Посему, вместо того чтобы обрушить свой запоздалый гнев на Племиния, я спешно занялся приготовлением к походу – то есть кораблями, припасами, войском, отменив всякий отдых и лично проверяя каждую центурию. Мне тем временем доносили, что претор и его спутники, присланные из Рима в Локры, взяли Племиния под арест и вместе с главным обвиняемым посажены в тюрьму еще тридцать два человека из окружения легата. Здесь же, в Локрах, претор провел предварительные слушания по делу. А затем послы начали наводить порядок. Солдат вывели из города и заставили разбить лагерь под стенами, а в город запретили соваться, приказав выставить караулы у городских ворот. Все награбленное велено было вернуть, женщин и детей, похищенных из семей, также постановили возвратить, ну а прежде всего – вновь наполнить сокровищницу храма Прозерпины. Настоящий суд над арестованными должен был состояться в Риме, так как судить их мог только римский народ.

Много лет спустя, уже во второе мое консульство[89]89
  194 год до н. э.


[Закрыть]
Племиний, все еще сидевший в тюрьме и так и не получивший приговора от римского народа, попробовал сбежать. У него были друзья и родня в городе – человек этот умел при всей своей свирепости и вспышках бездумной жестокости повсюду приобретать верных друзей и даже почитателей, – в итоге его люди сумели устроить что-то вроде бунта в Риме – там и здесь запалили пожары и даже попытались выломать ворота тюрьмы. По всей видимости, Племиний надеялся на мою помощь, пускай и совершенно необоснованно. Сбежать он не сумел – его спешно перевели в нижнюю часть Мамертинской тюрьмы, где он и умер вскоре. Хотя у меня есть подозрения, что охранники задушили его в ночь бунта, чтобы не дать вырваться на свободу.

* * *

Но вернусь к прерванному рассказу. Обеспокоенный делом Племиния, я принялся готовиться к предстоящему походу в Африку с таким рвением, будто уже завтра армия должна была садиться на корабли.

Когда претор и его спутники добрались до Сиракуз, все было готово к их встрече – роскошный обед во дворце в честь их прибытия, а на следующий день – смотр войск и примерное морское сражение в гавани. Посланцы сената были в восторге, в Рим они отбыли с донесением, что армия моя выше всяких похвал, а поражение Ганнибала неизбежно.
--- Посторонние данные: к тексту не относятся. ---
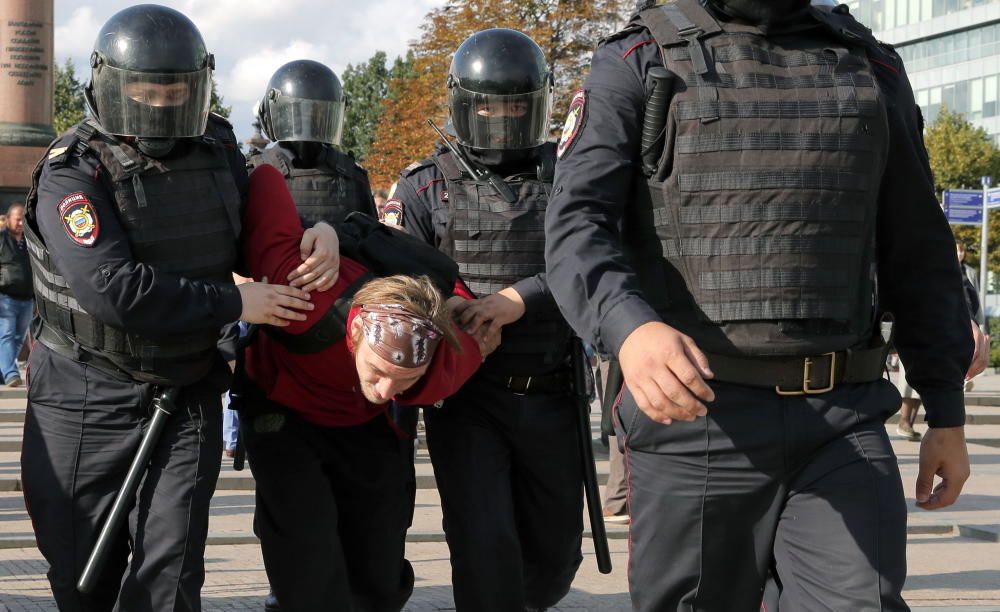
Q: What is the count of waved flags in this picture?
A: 0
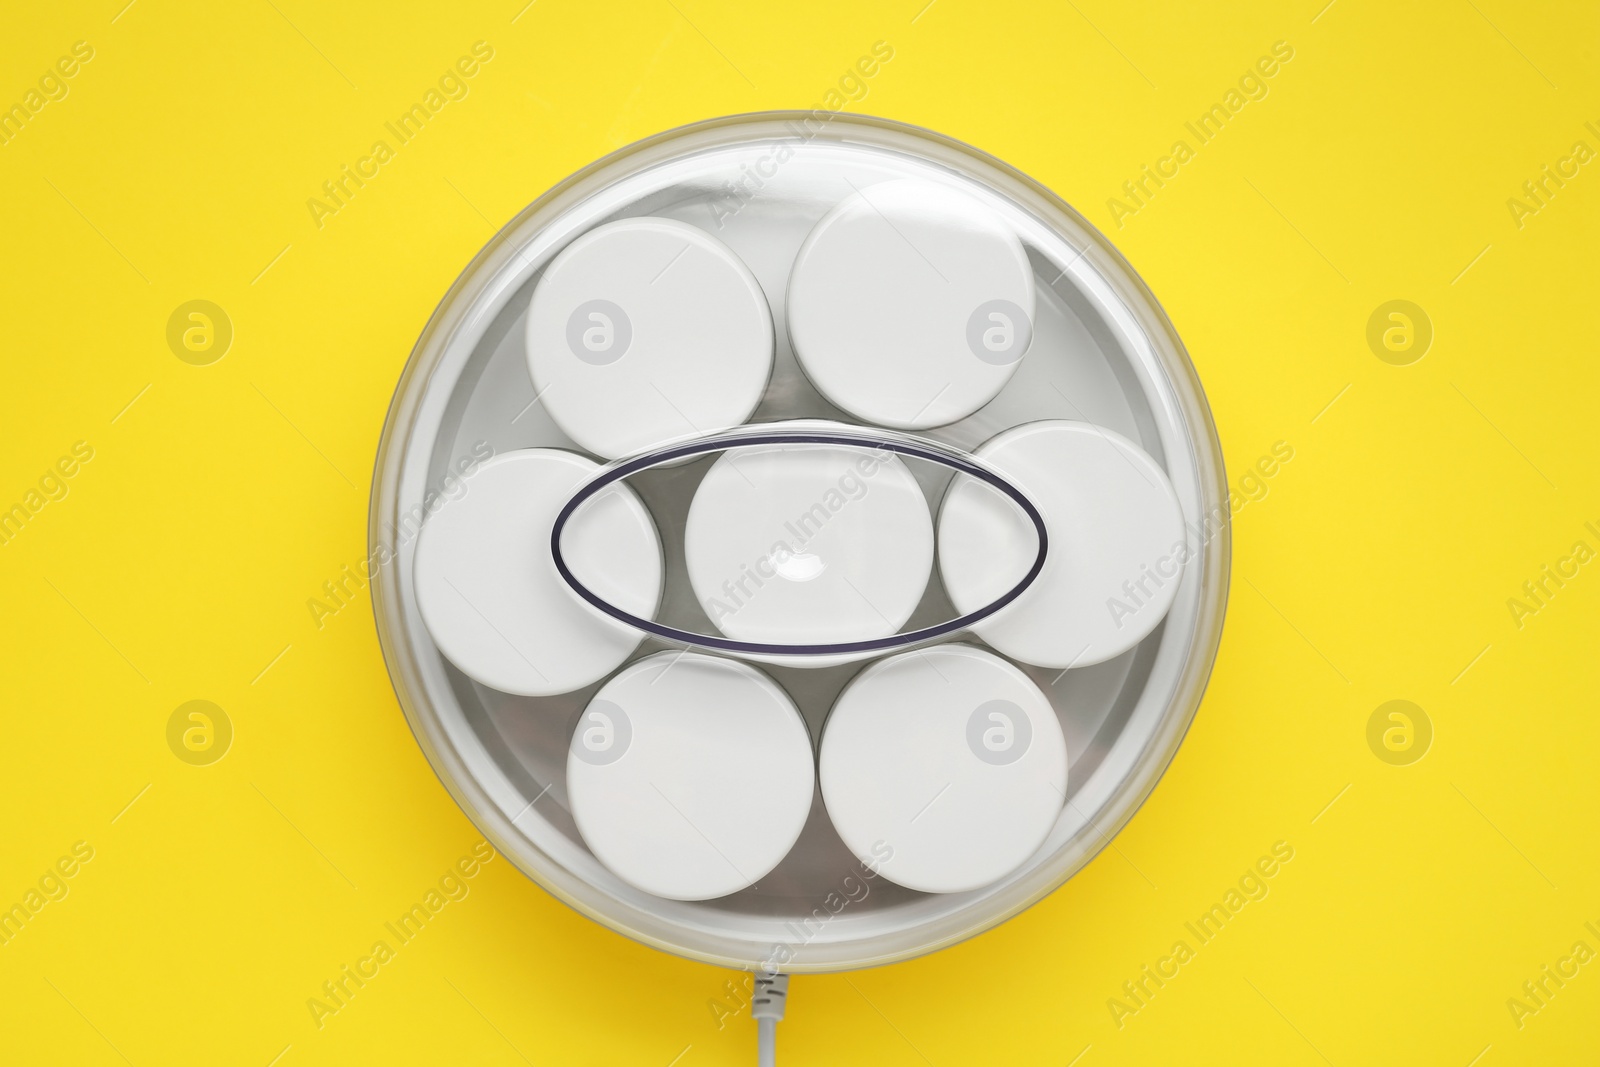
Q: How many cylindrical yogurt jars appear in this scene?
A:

Опасность моего отстранения миновала.

* * *

Я отложил стиль и задумался. Как часто наша судьба зависит от чьего-то неверного решения. Не пошли я Племиния в Локры, а назначь его готовить оснащение к экспедиции, он бы отправился со мной в Африку и славно бы послужил мне под Замой или во время осады Утики. Многие люди остались бы живы, в том числе эти мальчишки – Сергий и Матиен, не говоря о локрийцах, которым бы не довелось претерпеть столько лишений. Одна нелепая ошибка, которую так легко можно было не совершать, но трудно оказалось исправить, сломала десятки, если не сотни судеб. Пожалуй, это был единственный случай, когда я мечтал вернуться назад и исправить содеянное.

Но потом я вспомнил об азиатской кампании и подумал, что нет, не единственный…

Времени до заката оставалось еще немало. Но мне вдруг расхотелось вести свои записи. Не позвать ли немедленно Ли-кия и приказать бросить в огонь папирус? Зачем людям знать об ошибках и промахах Сципиона, о его слабостях, о его растерянности, о его боли? Разве не должен я оставаться в глазах потомков полубогом?

И все же я не стал жечь папирус и решил продолжать свои записи.